■ Your goal:
Leave out the pictures and return every entry exactly as it appears.

■ Listed records:
..........
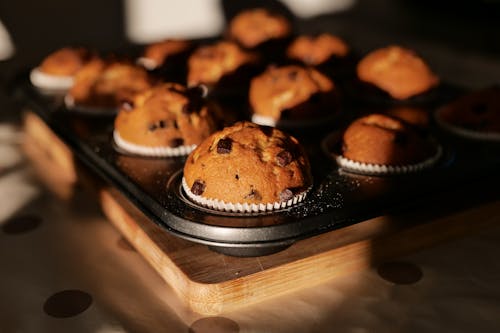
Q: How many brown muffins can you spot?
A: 12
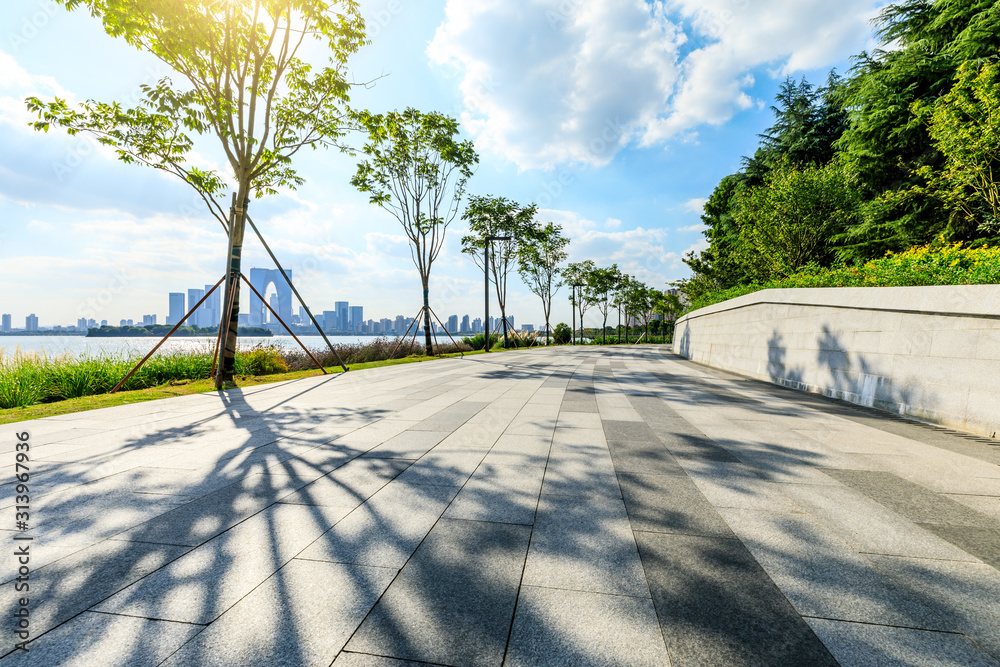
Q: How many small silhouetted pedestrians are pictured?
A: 0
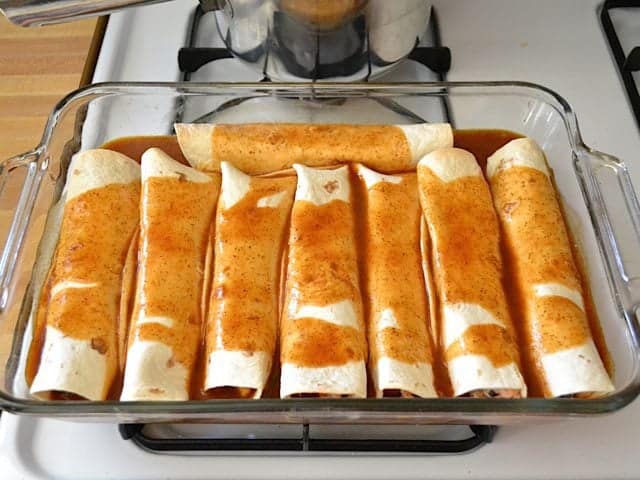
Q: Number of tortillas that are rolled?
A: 8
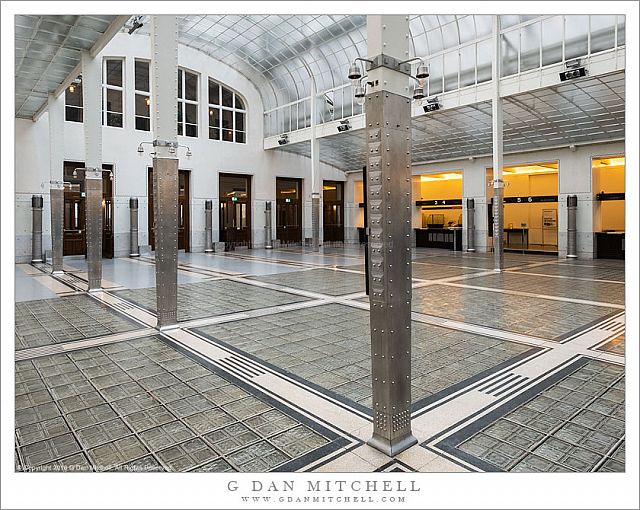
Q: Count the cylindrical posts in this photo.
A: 6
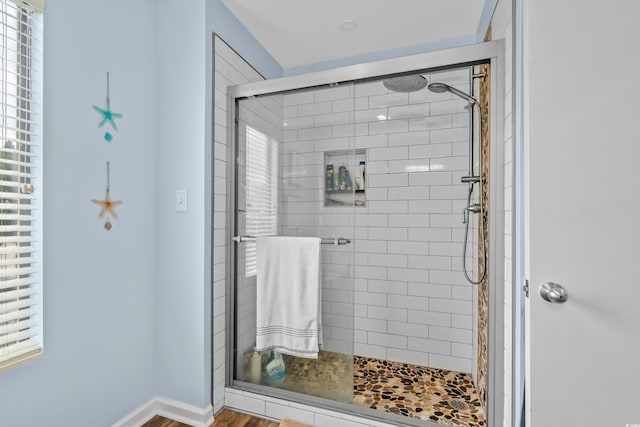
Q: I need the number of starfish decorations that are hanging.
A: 2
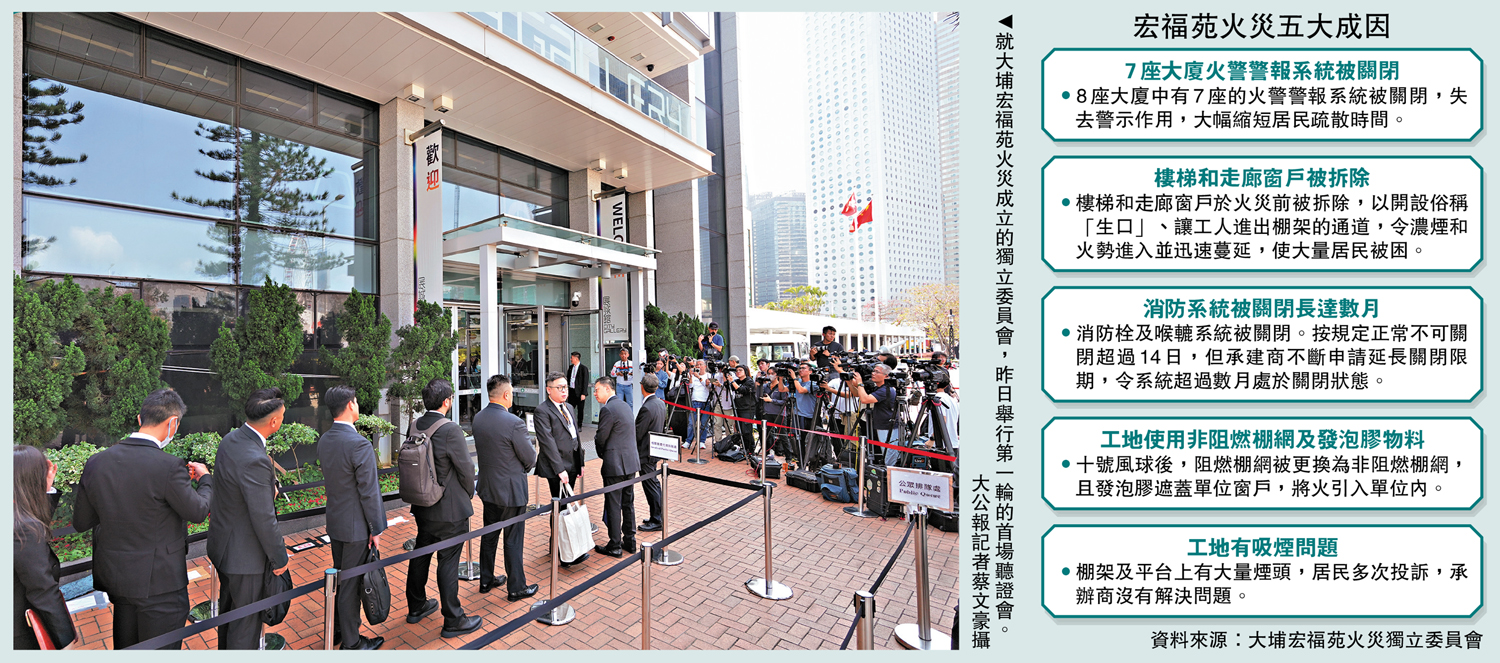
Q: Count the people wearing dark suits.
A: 10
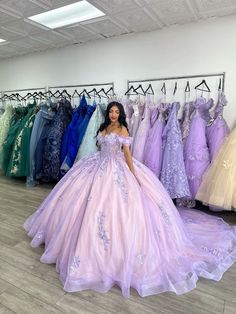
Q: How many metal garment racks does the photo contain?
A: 3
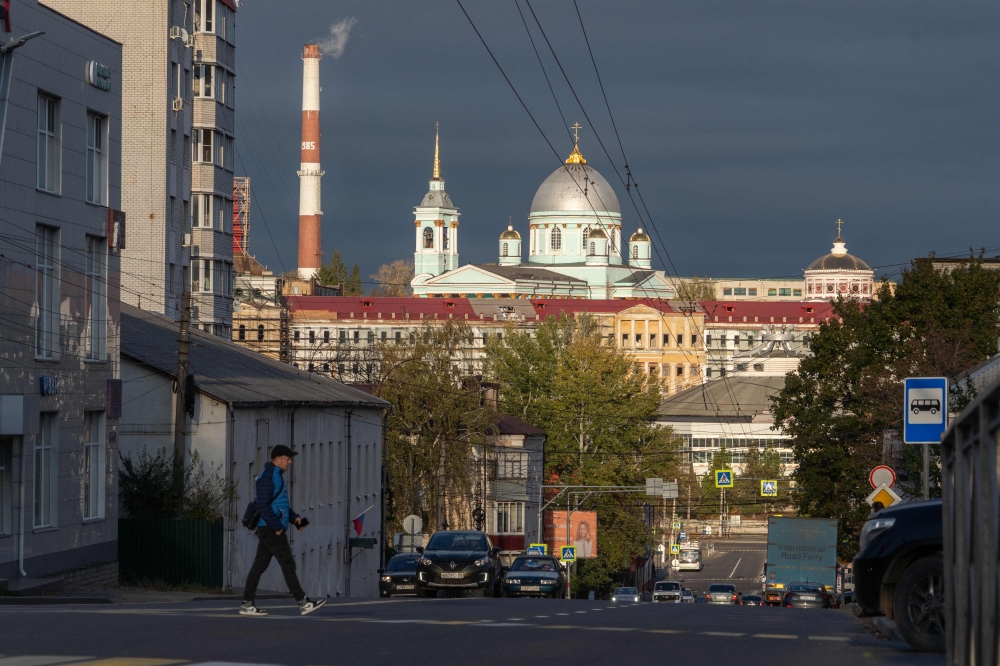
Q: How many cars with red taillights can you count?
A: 3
..........
■ Result of the task:
Q: How many brown muffins can you spot?
A: 12
Q: How many small silhouetted pedestrians are pictured?
A: 0
Q: Number of tortillas that are rolled?
A: 8
Q: Count the cylindrical posts in this photo.
A: 6
Q: I need the number of starfish decorations that are hanging.
A: 2
Q: Count the people wearing dark suits.
A: 10
Q: How many metal garment racks does the photo contain?
A: 3
Q: How many cars with red taillights can you count?
A: 3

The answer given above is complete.